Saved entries

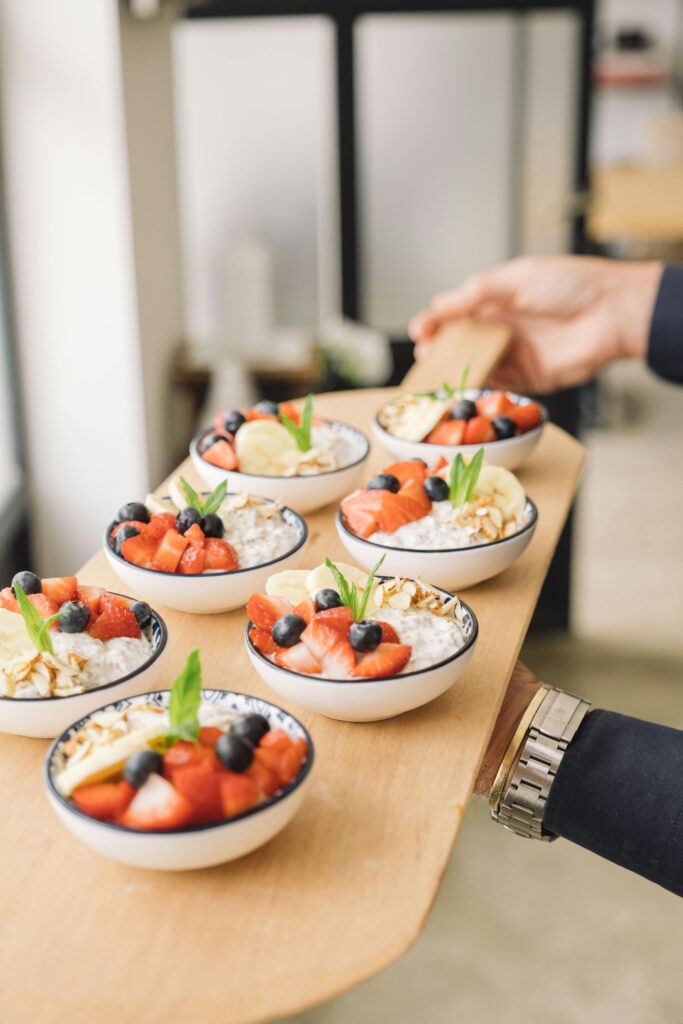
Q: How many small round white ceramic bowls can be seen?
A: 7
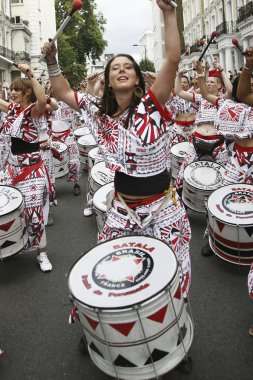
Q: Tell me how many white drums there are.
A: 11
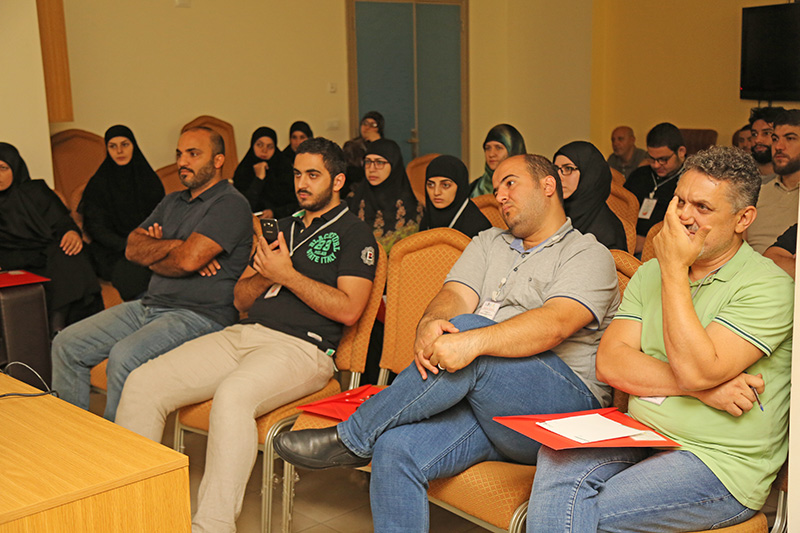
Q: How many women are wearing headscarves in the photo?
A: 9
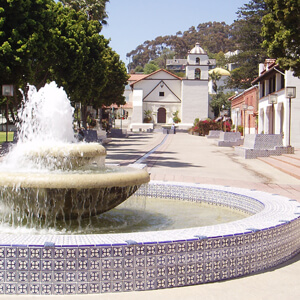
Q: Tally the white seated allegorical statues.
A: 0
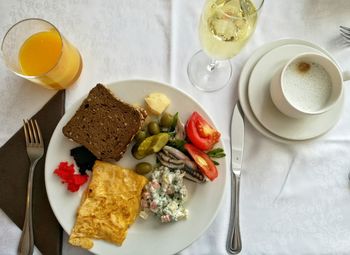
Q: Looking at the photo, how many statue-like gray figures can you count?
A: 0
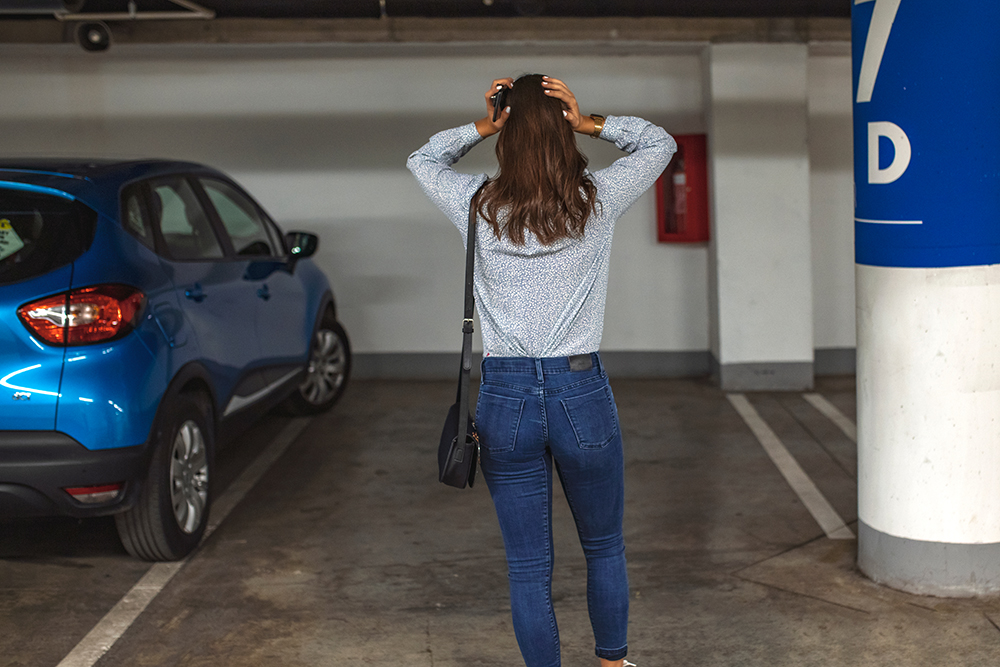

TASK DETAILS -
Search the entries for the word "white" and pick out every line that holds it.

SOLUTION TO THIS PROBLEM -
Q: How many small round white ceramic bowls can be seen?
Q: Tell me how many white drums there are.
Q: Tally the white seated allegorical statues.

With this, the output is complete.